If you are a tea lover, you must have explored the distinct options and variations of the beverage. While the hot versions including green tea, black tea, chamomile tea, and white tea are majorly popular for their health benefits, the cold teas are known for their flavour profiles. In the last few years, one such tea which has garnered immense popularity globally is bubble tea. This is a non-alcoholic, non-carbonated cold tea beverage. It is also called tapioca pearl drink, boba nai chai, big pearl, milk tea or bubble drink. Frothy, sweet and creamy, bubble tea is a perfect rejuvenating drink. The ‘bubble’ in its name refers to the round and jelly-like tapioca pearls that are added to the drink and are usually found at the bottom of the drink.

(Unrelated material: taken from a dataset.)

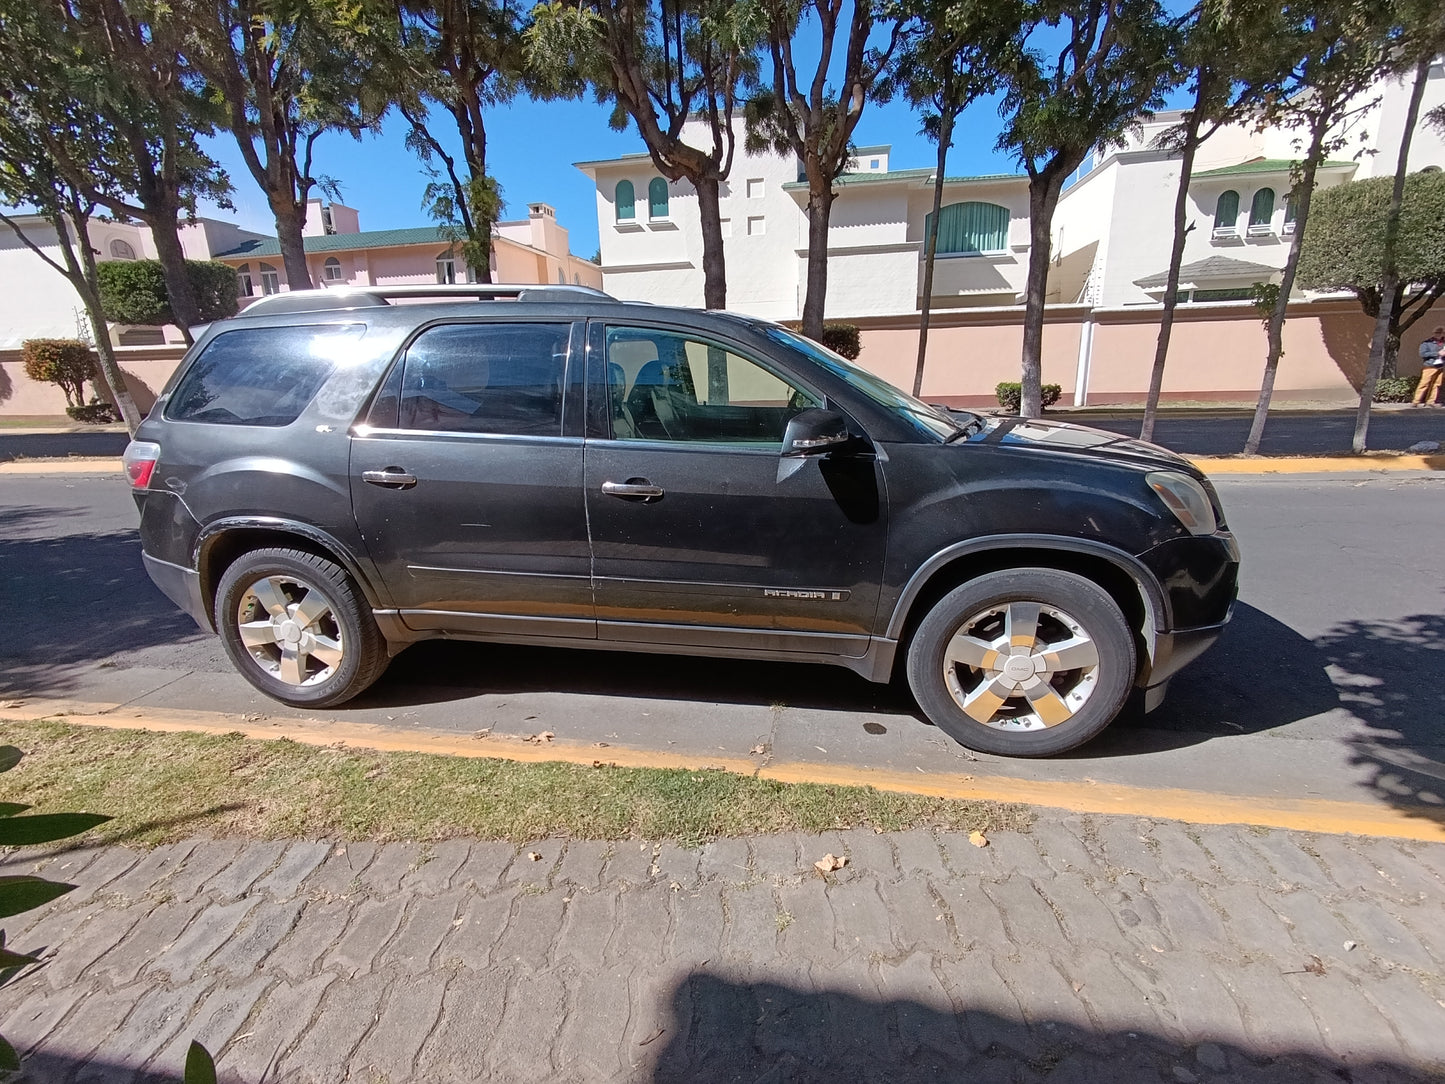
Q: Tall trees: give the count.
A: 11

Bubble tea became popular mainly among Gen-Z and millennials. On January 29, 2020, Unicode Consortium announced that the drink would have its own emoji. Now, Google has selected the same day to celebrate the popularity of this iconic drink across the globe through an absolutely adorable doodle. It also came with a description, reading, ”Satisfy your craving and make a yummy cup of bubble tea in today’s interactive Doodle, which features Taiwan’s indigenous Formosan Mountain Dog as well as a crew of familiar Doodle characters!”
Google’s interactive doodle permits bubble tea lovers to create their own concoctions and run a shop. Wondering how? First, you have to click on the doodle and an animation will start playing on the screen.
The player takes the role of a Formosan Mountain Dog, who runs a bubble tea stall in the middle of a rainy forest. To prepare the drink, users have to simply fill the cup with all the ingredients including milk, sugar, boba balls, among others. You will have to fill five orders before closing shop for the day. Whenever you serve a satisfying drink, the customers line up their straws and poke through the lid.
Along with the doodle, Google in its special piece reflected upon the history of bubble tea. It mentioned how the Taiwanese drink first started as a local treat and exploded in popularity over the last few decades. Not many know bubble tea has its roots in the traditional Taiwanese tea culture of the 17th century. However, it wasn’t until the 1980s that the bubble tea we know today was invented.